The states with the lowest proportions of LGBTQ residents are South Dakota (4%), Louisiana (6%), Idaho (7%), New Jersey (7%), Hawaii (7%), and Iowa (7%).

Generation and Gender

Nearly one-quarter of Gen Z adults identify as LGBTQ (24%), followed by 13% of millennials, and fewer than one in ten Gen Xers (7%), baby boomers (4%), and members of the Silent Generation (2%). These percentages have remained stable since 2023.

LGBTQ Americans are significantly younger than the general population. The percentage of LGBTQ Americans who are Gen Zers (36%) is more than twice the share of all American Gen Zers (16%). Millennials (34%) are also overrepresented among LGBTQ Americans, compared with their share in the general population (28%). In contrast, members of Generation X (17%), baby boomers (11%), and the Silent Generation (1%) are underrepresented among the LGBTQ population, compared with all Americans (26%, 27%, and 4%, respectively).

LGBTQ Americans are slightly more likely to be women than men (53% vs. 47%), a gender difference that becomes more pronounced across generations. Gender differences in LGBTQ identity are particularly noticeable among younger groups, with Gen Z women (23%) and millennial women (19%) identifying as LGBTQ at higher rates than their male counterparts (14% and 15%, respectively). In contrast, gender differences are minimal among Gen X, baby boomers, and the Silent Generation, where both men and women report similar lower levels of LGBTQ identity.
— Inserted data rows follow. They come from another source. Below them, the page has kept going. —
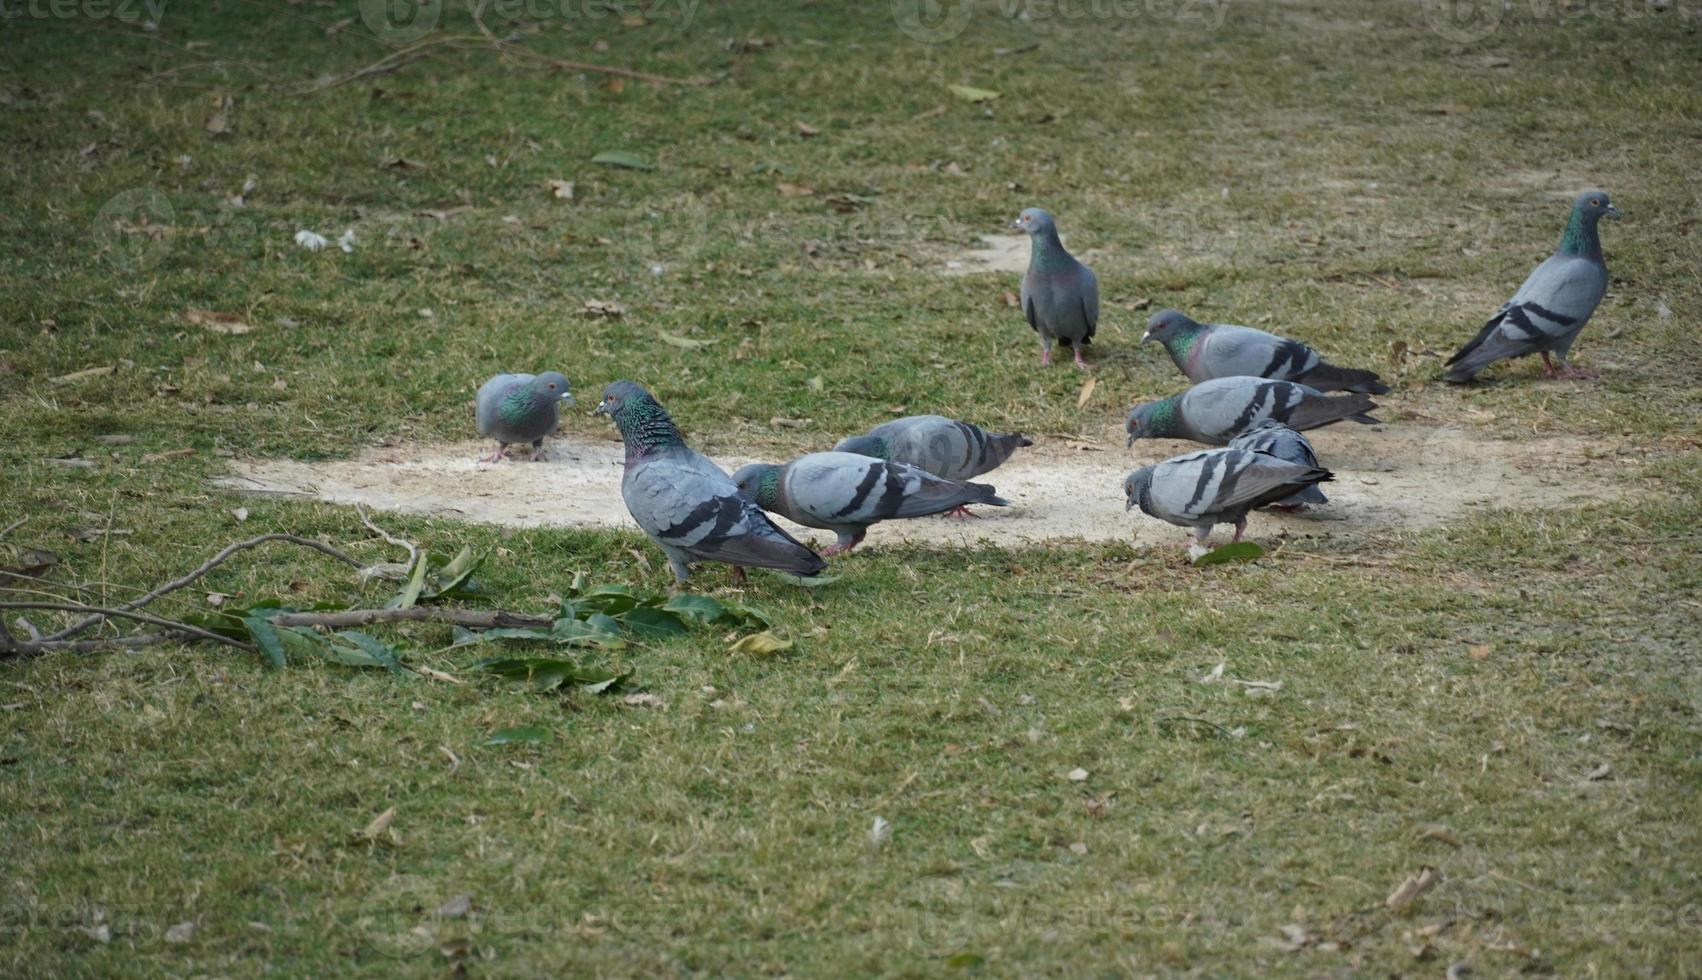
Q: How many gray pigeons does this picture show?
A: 10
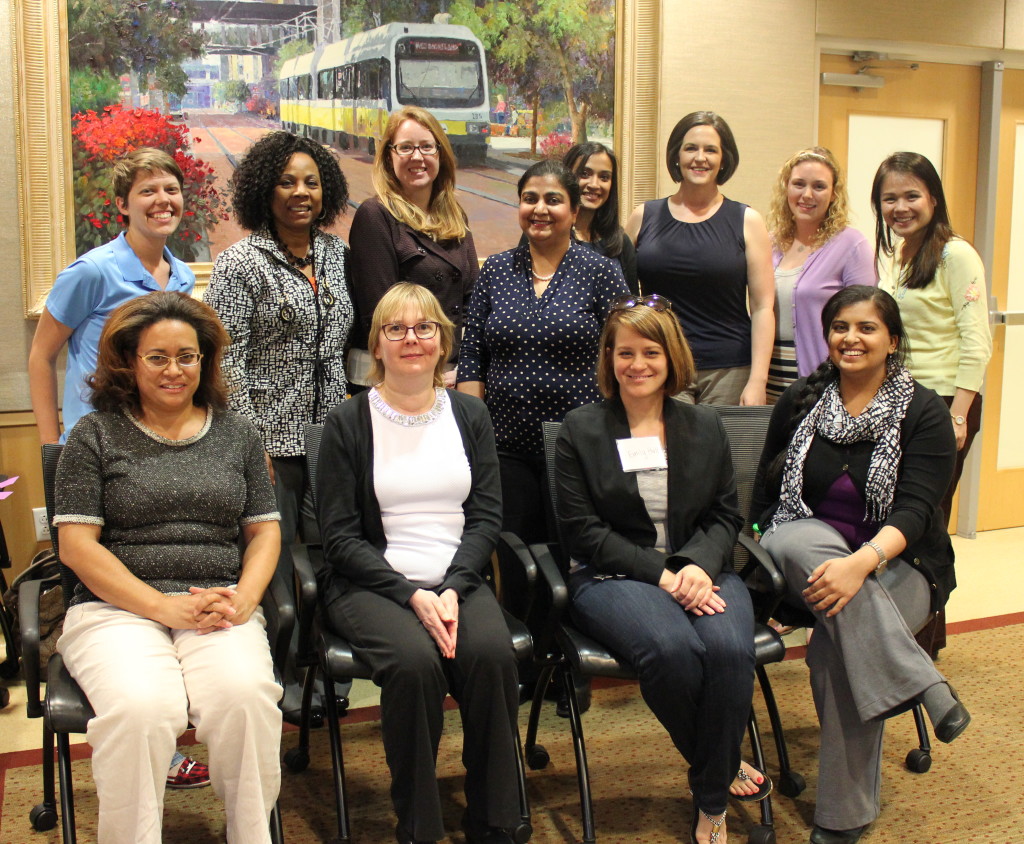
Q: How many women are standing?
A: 8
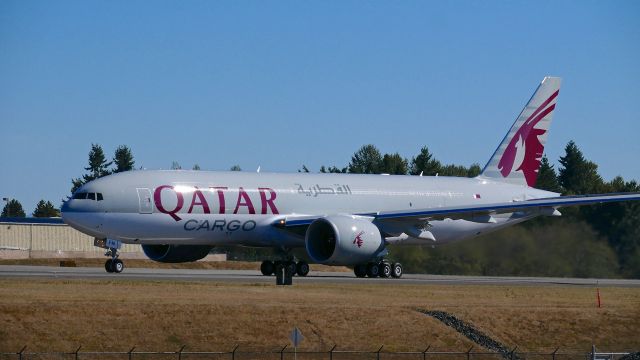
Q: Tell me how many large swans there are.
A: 0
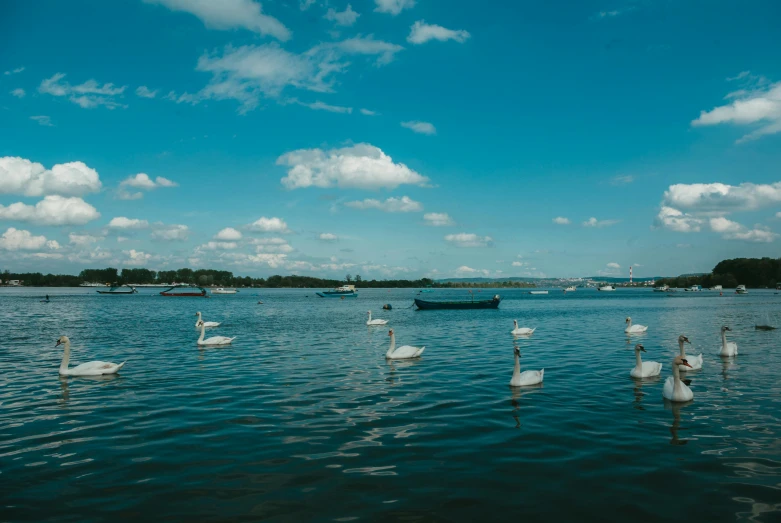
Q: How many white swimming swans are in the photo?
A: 12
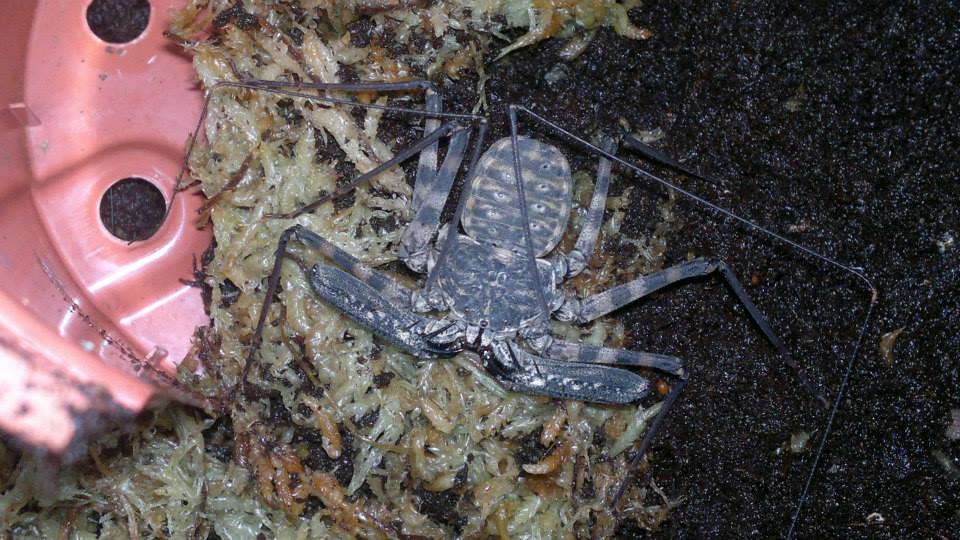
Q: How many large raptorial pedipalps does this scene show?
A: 2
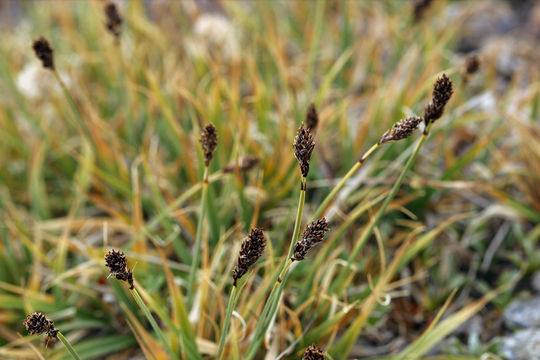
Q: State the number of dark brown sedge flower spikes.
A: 15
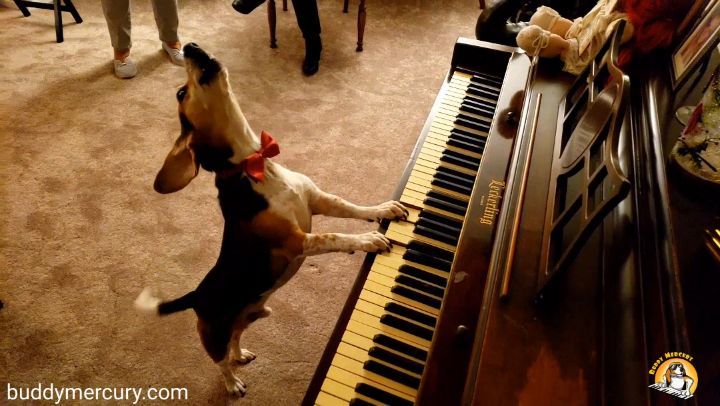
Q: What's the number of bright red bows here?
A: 1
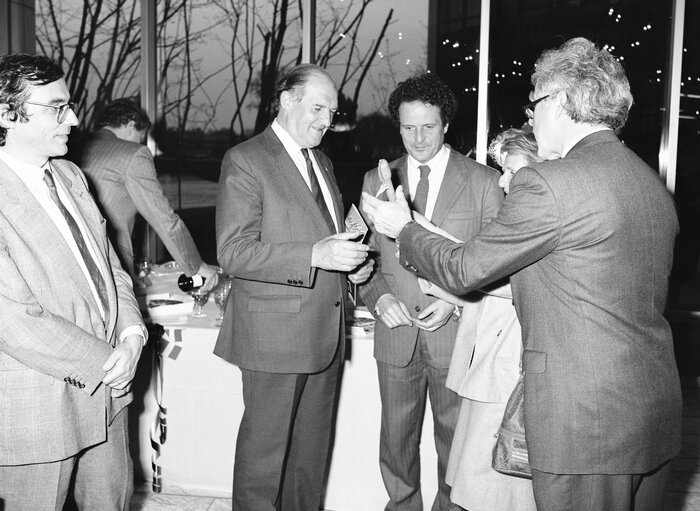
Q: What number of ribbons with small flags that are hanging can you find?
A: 2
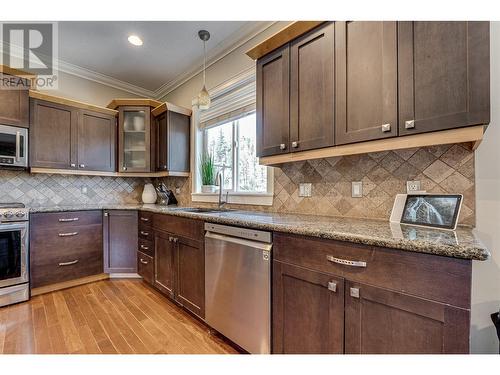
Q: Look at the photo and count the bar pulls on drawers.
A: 8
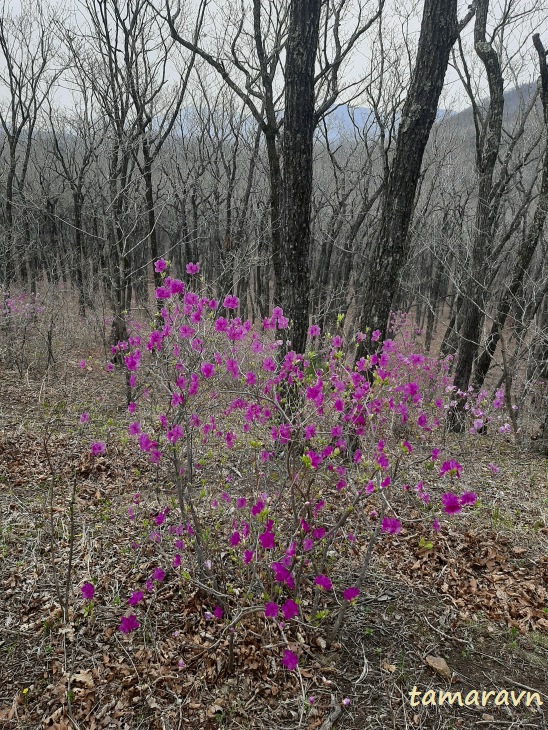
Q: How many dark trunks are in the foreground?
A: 2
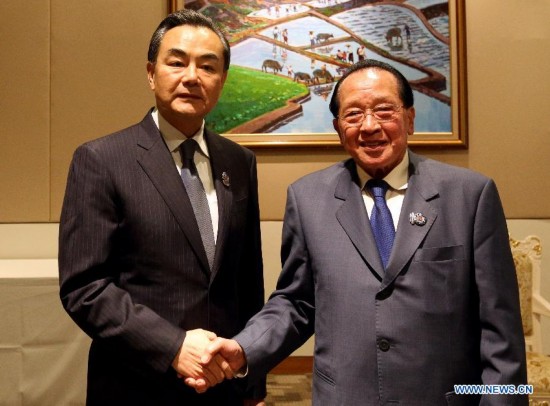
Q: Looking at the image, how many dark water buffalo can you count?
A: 5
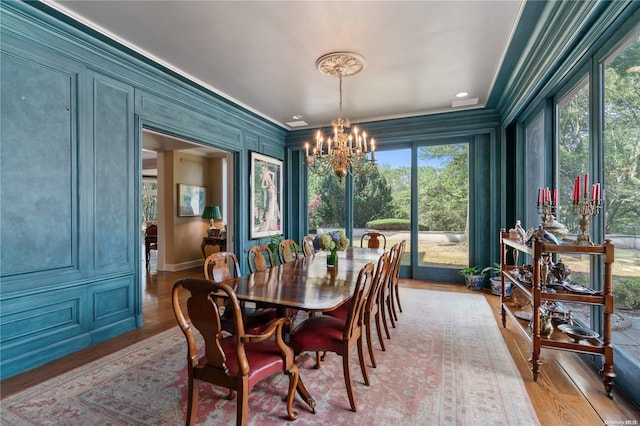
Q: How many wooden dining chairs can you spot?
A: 10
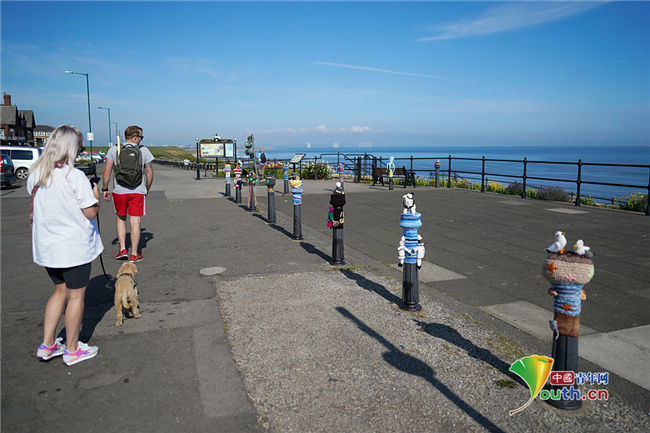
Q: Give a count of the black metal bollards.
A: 12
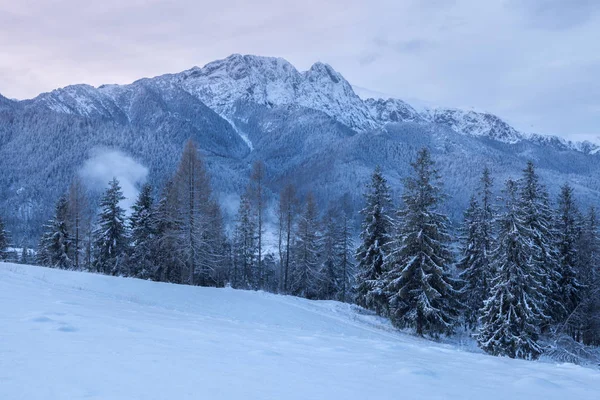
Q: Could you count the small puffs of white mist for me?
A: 1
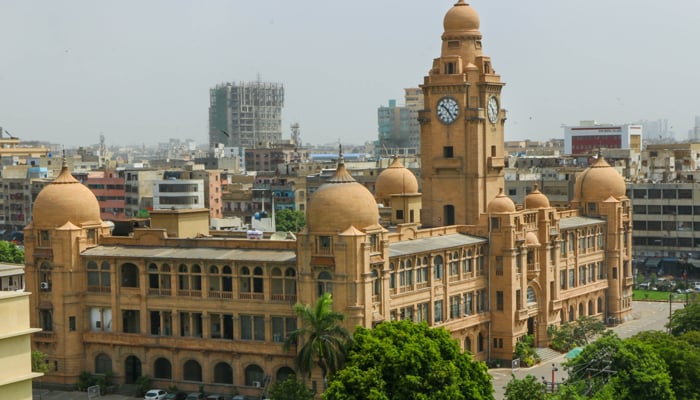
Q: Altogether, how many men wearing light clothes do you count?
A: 0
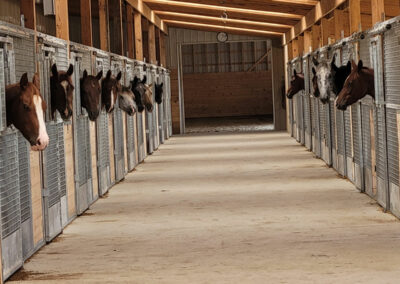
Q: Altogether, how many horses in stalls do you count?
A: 13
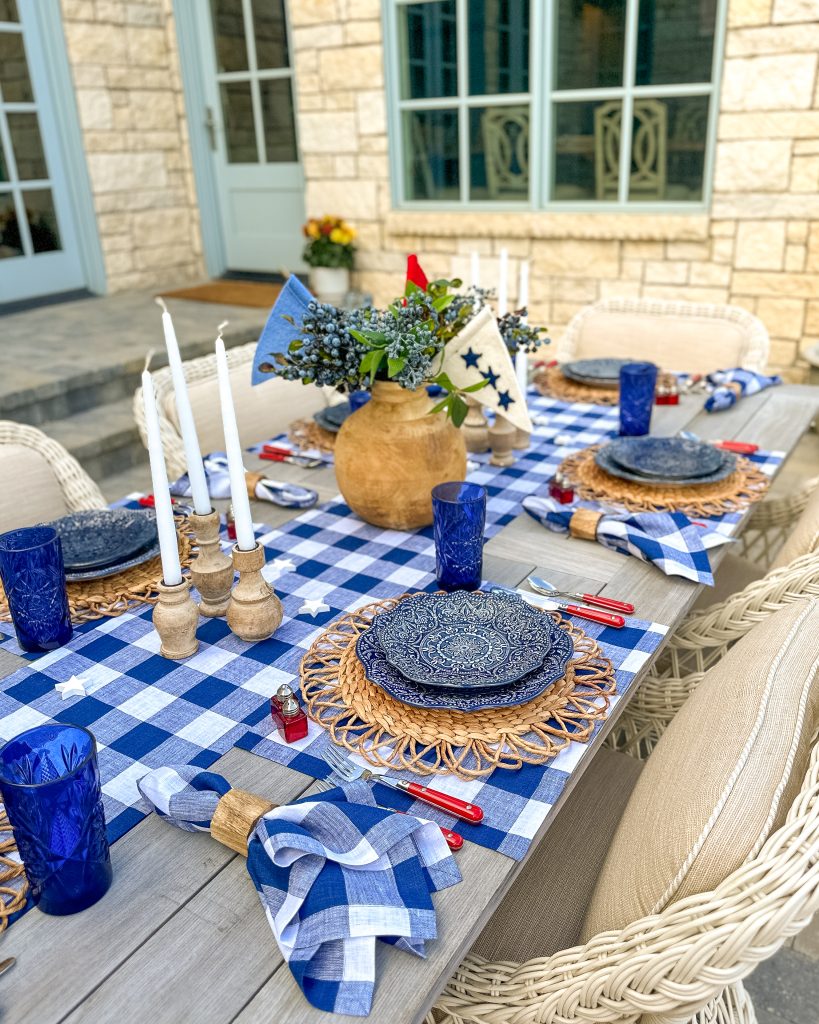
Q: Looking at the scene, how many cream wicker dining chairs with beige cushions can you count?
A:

Party and Political Ideology

LGBTQ Americans are more likely than the general population to identify as Democrats (39% vs. 29%) and less likely to identify as Republicans (10% vs. 29%). However, they are just as likely to identify as independents (28% vs. 26%). Additionally, one in four LGBTQ Americans (24%) align with other political parties or are uncertain about their political identity, compared with 16% of all Americans.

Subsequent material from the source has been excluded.